Since I was cooking for just myself as usual (even on a Friday night, sad, I know), I just made a personal sized pizza. So instead of posting the exact amounts of each ingredient I used, which will vary according to the size of the pizza, I'll just list them below, along with some possible substitutions, and you can adjust accordingly. Hope you enjoy, and happy Friday!

nectarine pizza with basil and balsamic
Nectarine (or Peach) Pizza with Basil and Balsamic Vinegar

Adapted from Alexandra's Kitchen

Ingredients:

pizza dough
olive oil for greasing
light ricotta (or goat cheese or mascarpone)
1 nectarine or peach, sliced thinly (I used a combination of both on this one)
~ 1 tbsp parmesan
handful of chopped fresh basil
balsamic vinegar (I'd suggest reducing about 1/2 cup for a full sized pizza)

Directions:

Preheat the oven to 500ºF, or to the temperature specified on the pizza dough package.

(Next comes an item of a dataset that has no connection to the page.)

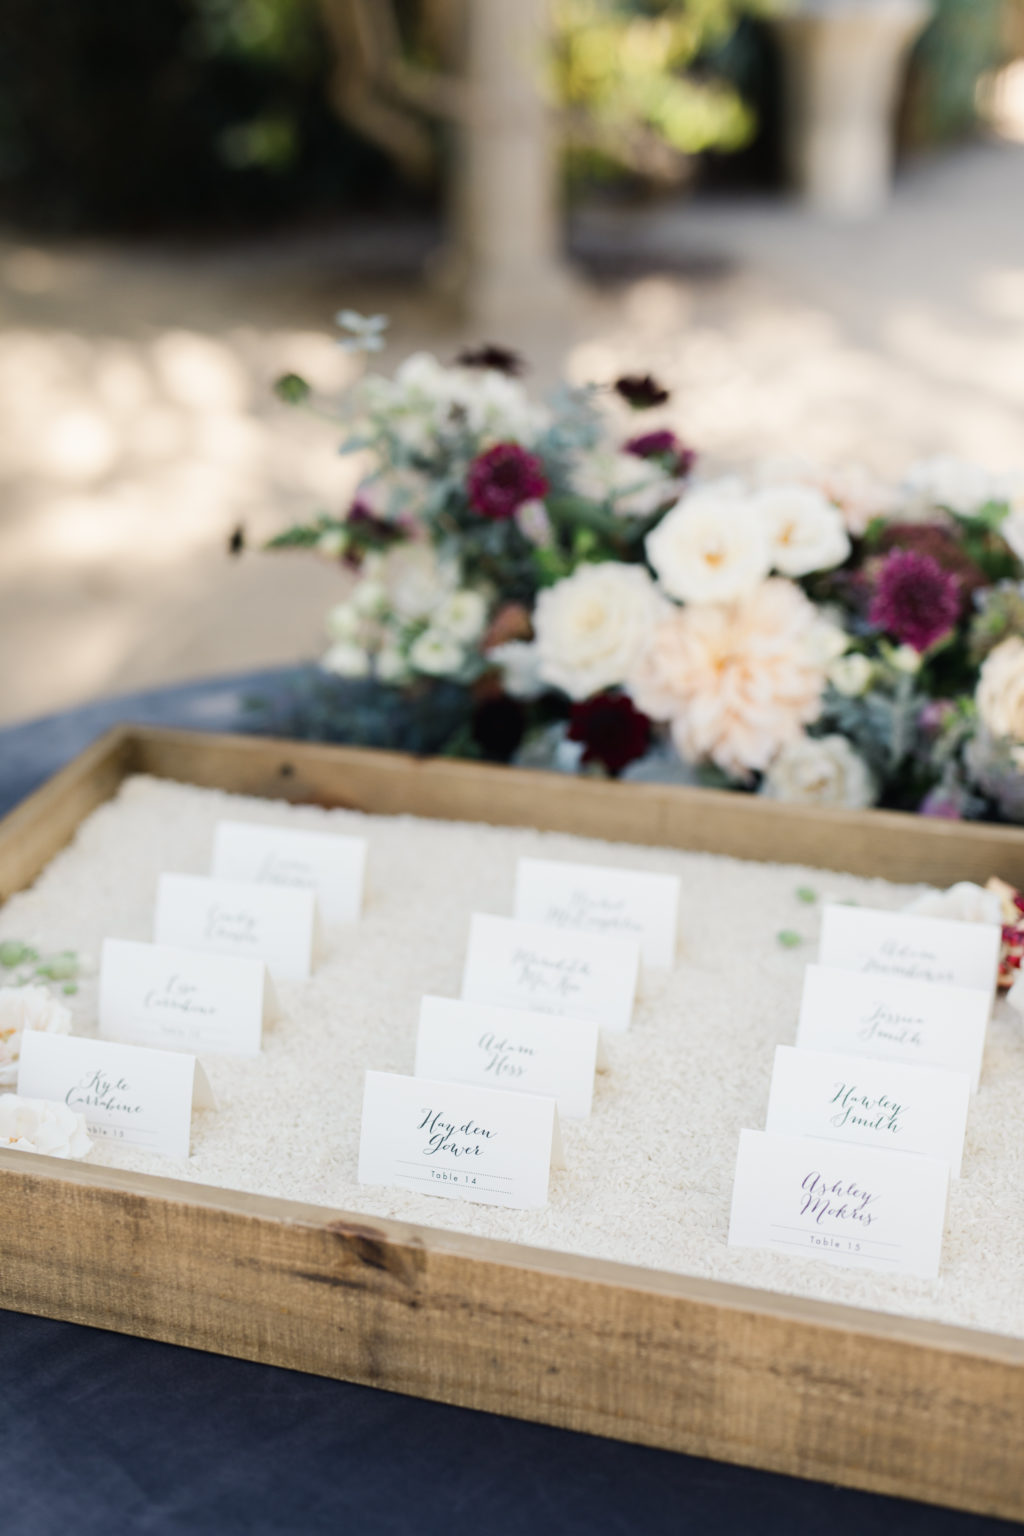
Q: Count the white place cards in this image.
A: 12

Lightly grease a baking pan with olive oil. Roll out the dough into a circle on the pan and let rest, according to package directions. Alternately you could make your own dough if you have time, or buy a precooked base if you're in a hurry.

Bring the balsamic vinegar to a simmer in a small saucepan over medium-high heat. Watch closely and remove once it is reduced by half (leaving about 1/4 cup) and has a syrupy consistency. You can taste it to make sure it's sweet enough, but be careful not to burn - err on the side of underreduced.

Brush a bit of olive oil over the dough, then spread a layer of ricotta (or desired cheese) as the base. Add the nectarine or peach slices in a single layer then sprinkle a bit of parmesan on top.

Bake the pizza for 10-15 minutes or according to package directions, until crust is slightly brown and cheese is melting. Remove from oven and drizzle the balsamic reduction on top, followed by the fresh basil. Wait a few minutes before cutting, then enjoy!